Collected data entries:
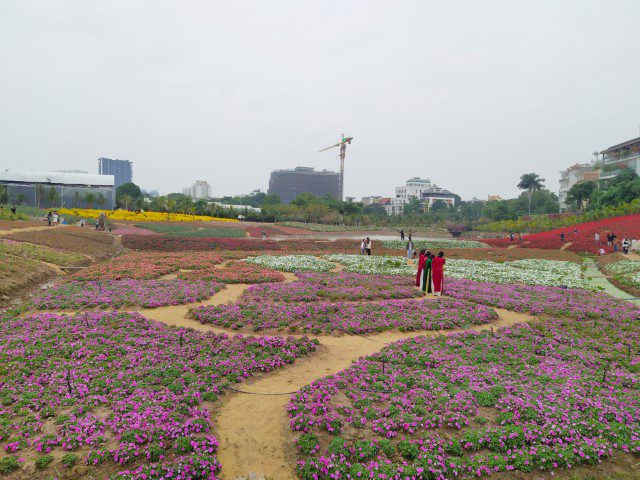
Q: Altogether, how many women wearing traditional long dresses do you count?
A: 3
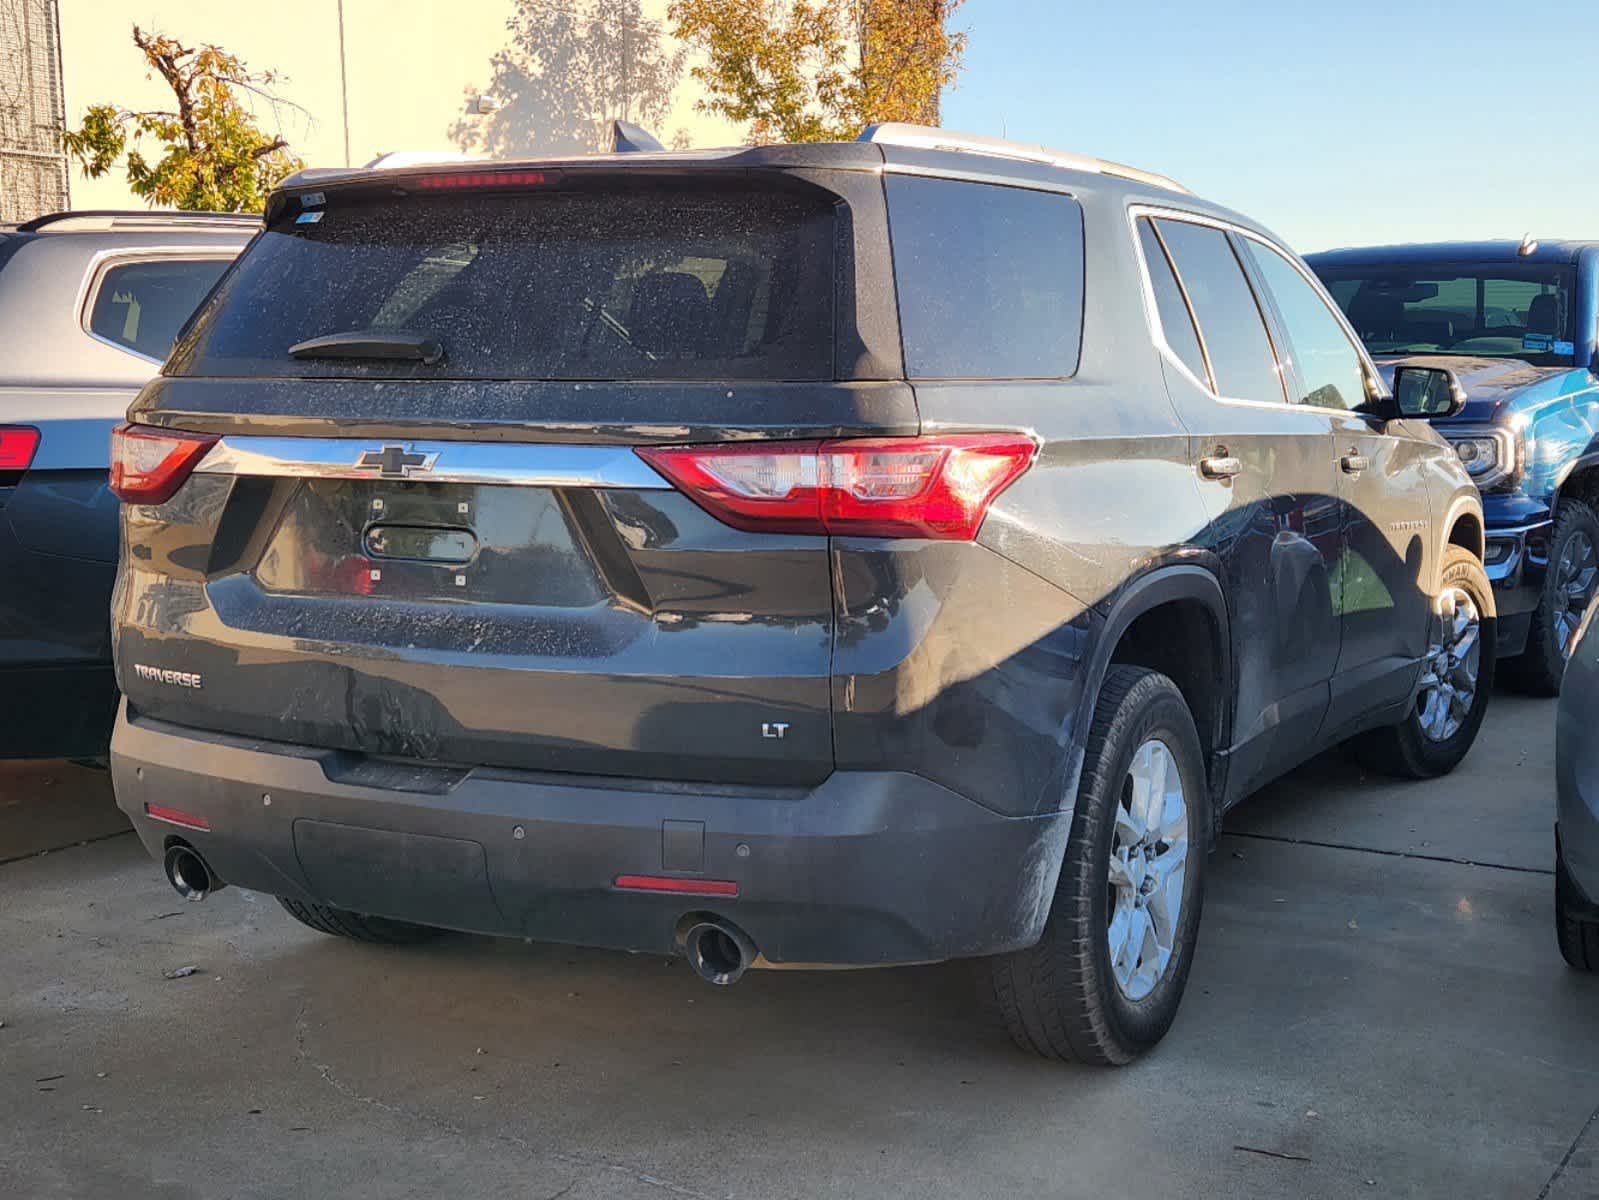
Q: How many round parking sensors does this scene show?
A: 4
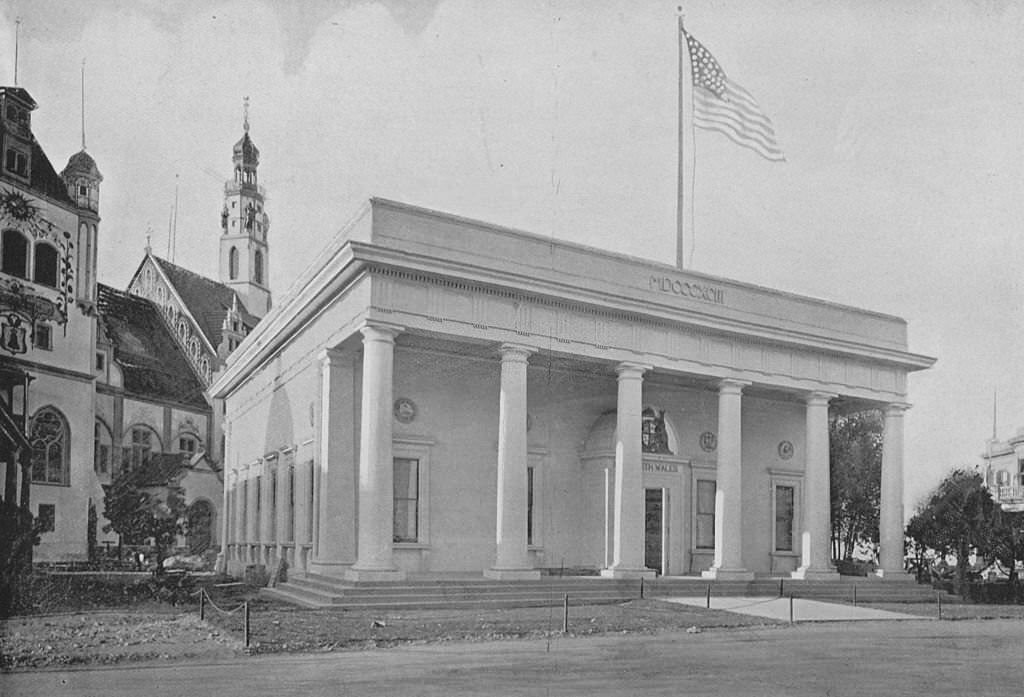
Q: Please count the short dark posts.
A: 9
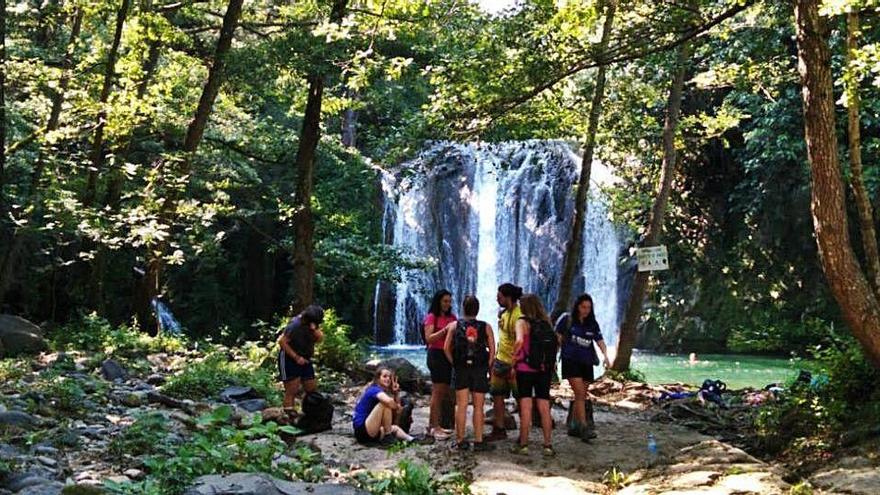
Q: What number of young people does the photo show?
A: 7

What to do: Print every record above exactly as written, leaving out the pictures.

Exercise output:
Q: Altogether, how many women wearing traditional long dresses do you count?
A: 3
Q: How many round parking sensors does this scene show?
A: 4
Q: Please count the short dark posts.
A: 9
Q: What number of young people does the photo show?
A: 7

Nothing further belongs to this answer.